Fonti primarie: Direttiva UE 2022/2555 (NIS2), EUR-Lex · D.Lgs. 138/2024, Normattiva · Reg. UE 2024/2690, Misure minime sicurezza NIS2 · ACN, Portale NIS
La mia azienda è soggetta a NIS2? Quali sono gli obblighi principali che devo già aver adempiuto?
NIS2 si applica alle imprese medie e grandi (≥50 dipendenti o ≥10M fatturato) in settori critici e ad alta criticità, inclusi energia, trasporti, sanità, infrastrutture digitali, servizi postali, produzione alimentare e chimica, manifatturiero e fornitori di servizi digitali (cloud, data center, marketplace, motori di ricerca). L'obbligo di registrazione al portale ACN era già scaduto il 17 gennaio 2025. Le sanzioni per i soggetti essenziali raggiungono 10 milioni di euro o il 2% del fatturato mondiale. Gli amministratori sono personalmente responsabili per la mancata adozione delle misure di sicurezza.
La Direttiva NIS2 rappresenta un salto generazionale nella regolazione della cybersicurezza europea. Rispetto alla precedente Direttiva NIS (2016/1148), la NIS2 amplia la platea dei soggetti obbligati da circa 400 a oltre 20.000 entità stimate in Italia, introduce la responsabilità personale degli amministratori e impone un approccio strutturato alla gestione del rischio, inclusa la catena di fornitura e la notifica obbligatoria degli incidenti con tempistiche serrate.
1. La registrazione al portale ACN: l'obbligo già scaduto
L'Art. 20 del D.Lgs. 138/2024 impone a tutti i soggetti NIS2 (essenziali e importanti) di registrarsi sul portale portale.acn.gov.it, comunicando all'ACN i propri dati identificativi, il settore di appartenenza e i riferimenti del responsabile della sicurezza.

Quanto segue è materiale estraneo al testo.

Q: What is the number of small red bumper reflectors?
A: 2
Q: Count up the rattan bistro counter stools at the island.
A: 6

La scadenza originaria per la registrazione era il 17 gennaio 2025. Termine che, nonostante alcune proroghe individuali concesse da ACN per specifiche esigenze motivate, va considerato ampiamente decorso. L'omessa registrazione costituisce violazione autonoma, con sanzioni amministrative pecuniarie fino a €125.000 per i soggetti essenziali e fino a €50.000 per i soggetti importanti (Art. 34 D.Lgs. 138/2024).
Cosa fare se non ci si è ancora registrati: è comunque opportuno procedere alla registrazione immediata, documentando l'avvenuto adempimento tardivo. La registrazione non è un mero adempimento cartolare: attraverso il portale ACN si ricevono le comunicazioni ufficiali, le circolari interpretative e le richieste di informazioni da parte dell'autorità.

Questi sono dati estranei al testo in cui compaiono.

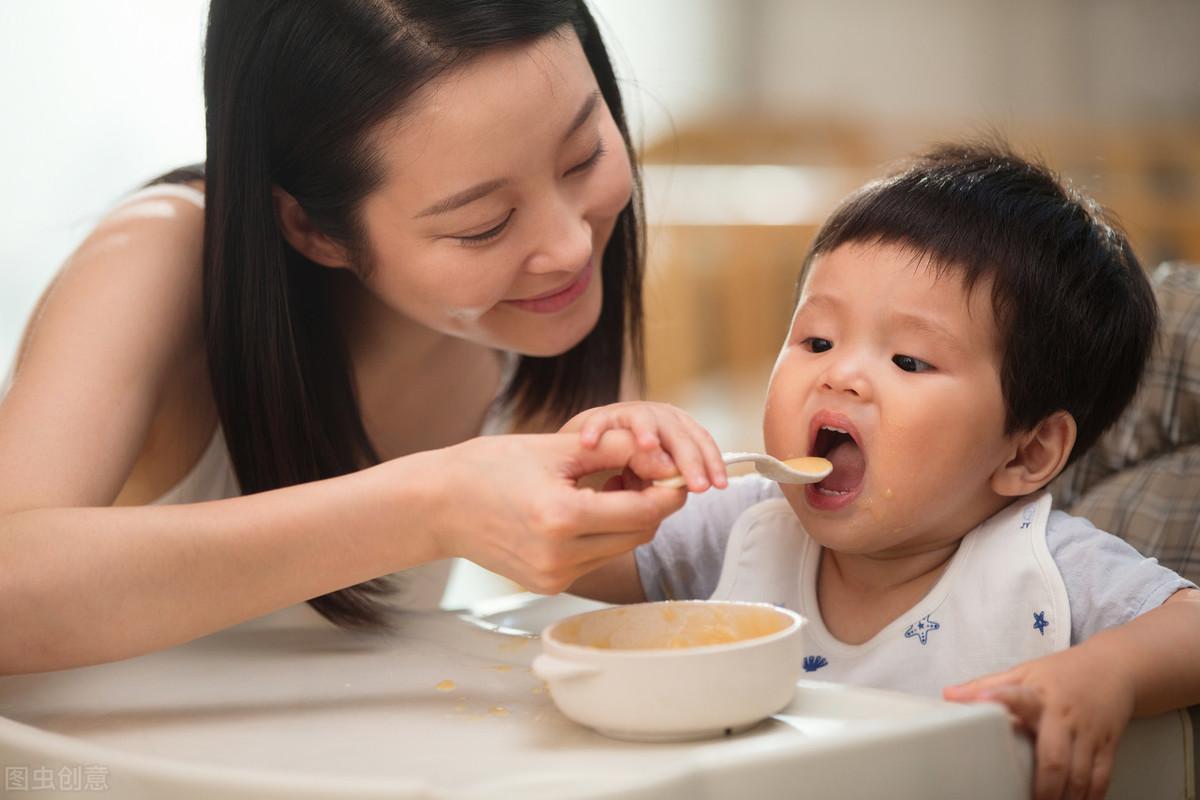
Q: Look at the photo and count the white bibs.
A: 1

2. La catena di fornitura ICT: un obbligo spesso trascurato
L'Art. 21.2.d della Direttiva NIS2, e l'Art. 21 del D.Lgs. 138/2024, impone ai soggetti obbligati di adottare misure per la sicurezza della catena di approvvigionamento, inclusi aspetti relativi alla sicurezza delle relazioni tra ciascuna entità e i suoi fornitori diretti o prestatori di servizi. Questo obbligo si traduce in:
- Mappatura dei fornitori critici: identificare quali fornitori ICT hanno accesso a sistemi e dati che, se compromessi, potrebbero pregiudicare la continuità operativa
- Valutazione dei rischi della supply chain: analizzare la concentrazione delle dipendenze da singoli fornitori, la localizzazione dei dati, la solidità del fornitore
- Clausole contrattuali di sicurezza: i contratti con i fornitori ICT devono includere obblighi di notifica degli incidenti, livelli di servizio, procedure di risposta alle emergenze e diritti di audit
Per i soggetti NIS2 che operano anche come fornitori ICT di altri soggetti obbligati (es. un data center italiano che serve una banca), la conformità NIS2 diventa un requisito contrattuale che il cliente può legittimamente pretendere nella due diligence precontrattuale.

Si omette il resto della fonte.